(Reuters) - Eli Lilly and Co (LLY.N) will buy CoLucid Pharmaceuticals Inc CLCD.O for about $960 million, bringing back into its fold a promising therapy for migraine and positioning itself to capture a bigger slice of the largely under-treated market.
CoLucid’s lasmiditan, which has already succeeded in one late-stage trial for acute migraine relief, was licensed to the company by Lilly in 2005.
Lilly, whose migraine-prevention therapy is in late-stage development, has offered $46.50 per CoLucid share in cash, a rich premium of about 33 percent to CoLucid’s Tuesday close.
CoLucid’s shares hit a record high of $46.30 in early trading on Wednesday.
About 40 million Americans suffer from migraines, and the disease costs the United States roughly $36 billion annually in terms of healthcare and lost productivity, according to the Migraine Research Foundation.
However, few effective treatments to manage these episodes of throbbing pain are currently available.
Patients are treated with triptans, a class of drugs that hit the market in the 1990s. These drugs work by constricting blood vessels in the brain, and cannot be used in up to 35 percent of patients due to heightened cardiovascular risk.
A host of other drugs are also used - including anti-depressants, medicines for hypertension and even botox - with little success.
Key late-stage study results on lasmiditan are expected in the second half of 2017, and available data has shown it does not pose the safety risk seen with triptans.

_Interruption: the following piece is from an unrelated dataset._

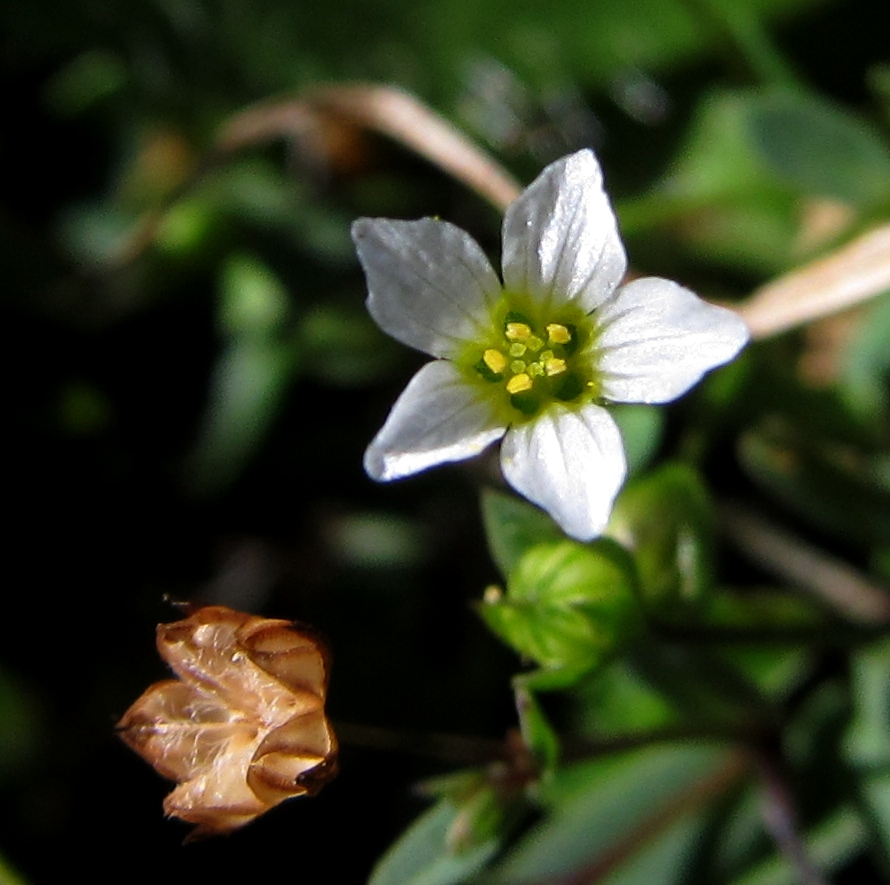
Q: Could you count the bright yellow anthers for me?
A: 5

The potential returns of the deal will ultimately rely on how insurers position lasmiditan given its projected $1,748 per patient per year price, while generic sumatriptan costs about $150 to $400, Barclays analysts said on Wednesday.
If approved, lasmiditan will generate peak sales of over $700 million, the analysts said last month.
Lilly’s migraine-prevention drug, galcanezumab, is among three others racing to capture the 13 million patient population afflicted with a severe form of the condition.
Like rival biologics from Amgen Inc (AMGN.O), Teva Pharmaceutical Industries Ltd (TEVA.TA) and Alder Biopharmaceuticals Inc ALDR.O, galcanezumab targets a protein associated with pain signaling called CGRP. (reut.rs/2j99QxT)
Severe patients will eventually graduate to using as-needed relief, such as CoLucid’s drug, as they benefit from preventative CGRP therapies, analysts have said.
Lilly expects the deal to close in the first quarter, and if completed, the company will take a $850 million charge in the quarter.
Goldman Sachs is Lilly’s financial adviser, while Weil, Gotshal & Manges LLP is its legal counsel. MTS Health Partners is CoLucid’s financial adviser, while Faegre Baker Daniels LLP is its legal counsel.